[[ Information, beginning ]]
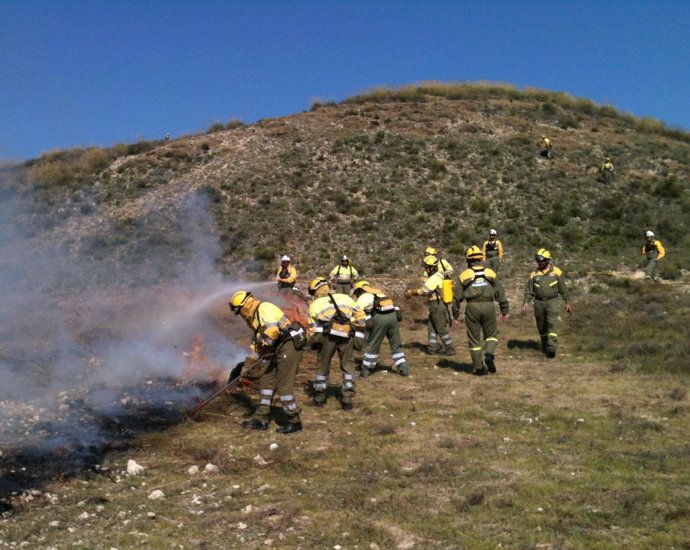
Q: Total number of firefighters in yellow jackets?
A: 11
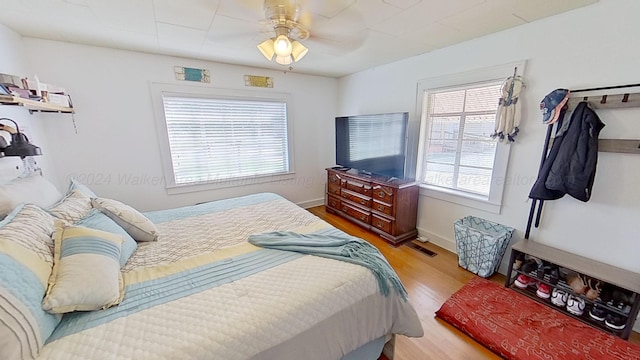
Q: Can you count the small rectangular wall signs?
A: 2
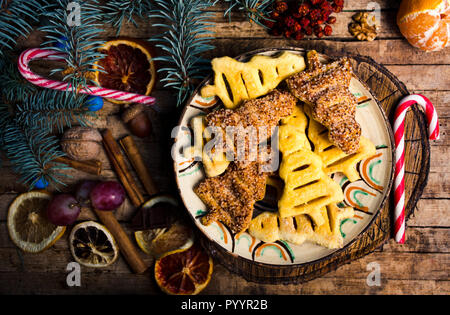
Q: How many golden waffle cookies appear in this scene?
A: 5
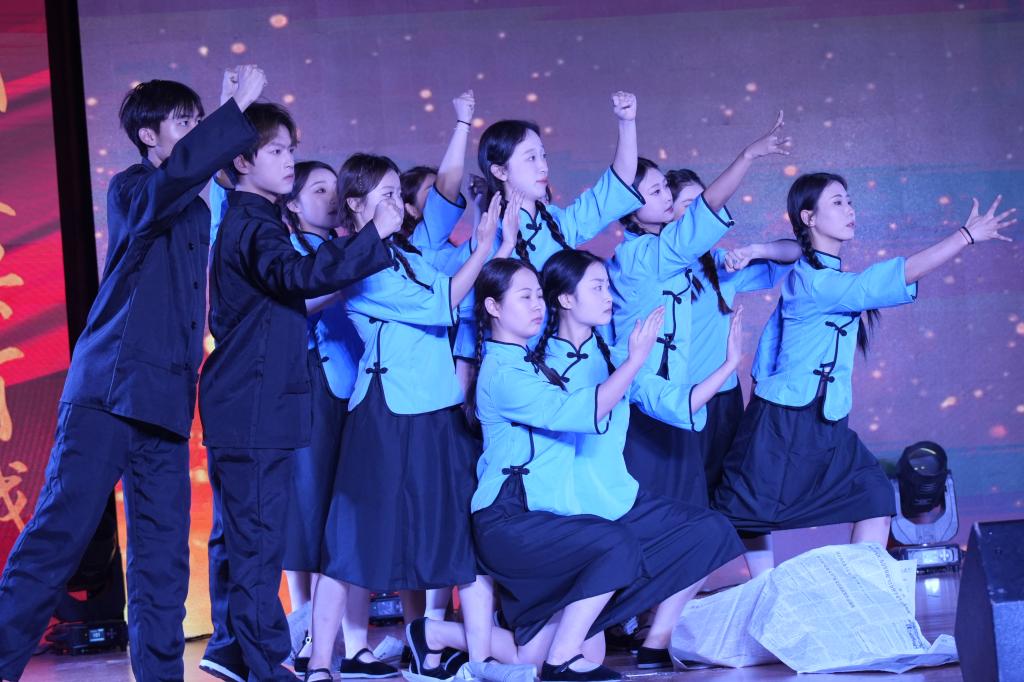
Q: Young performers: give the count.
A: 11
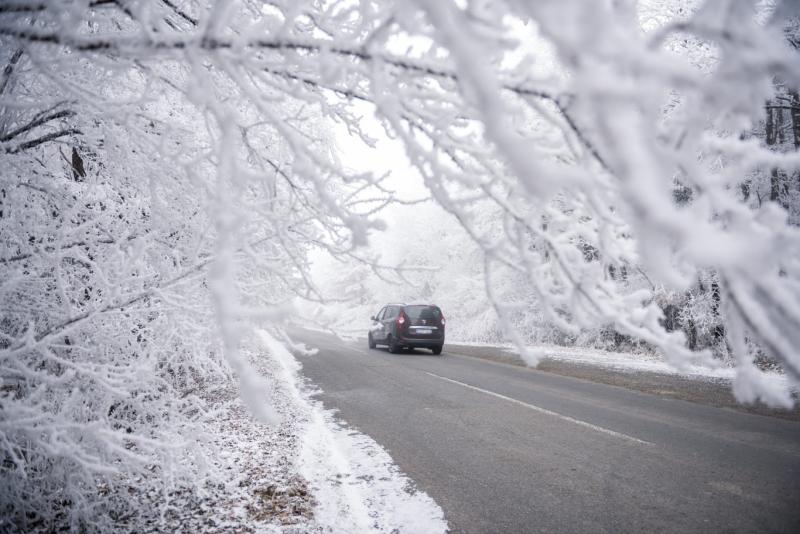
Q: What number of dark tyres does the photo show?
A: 3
[[ Information, end ]]
Exactly restate the lines from the one holding "Q: Young performers: give the count." to the final line of the records above, including both and excluding pictures.

Q: Young performers: give the count.
A: 11
Q: What number of dark tyres does the photo show?
A: 3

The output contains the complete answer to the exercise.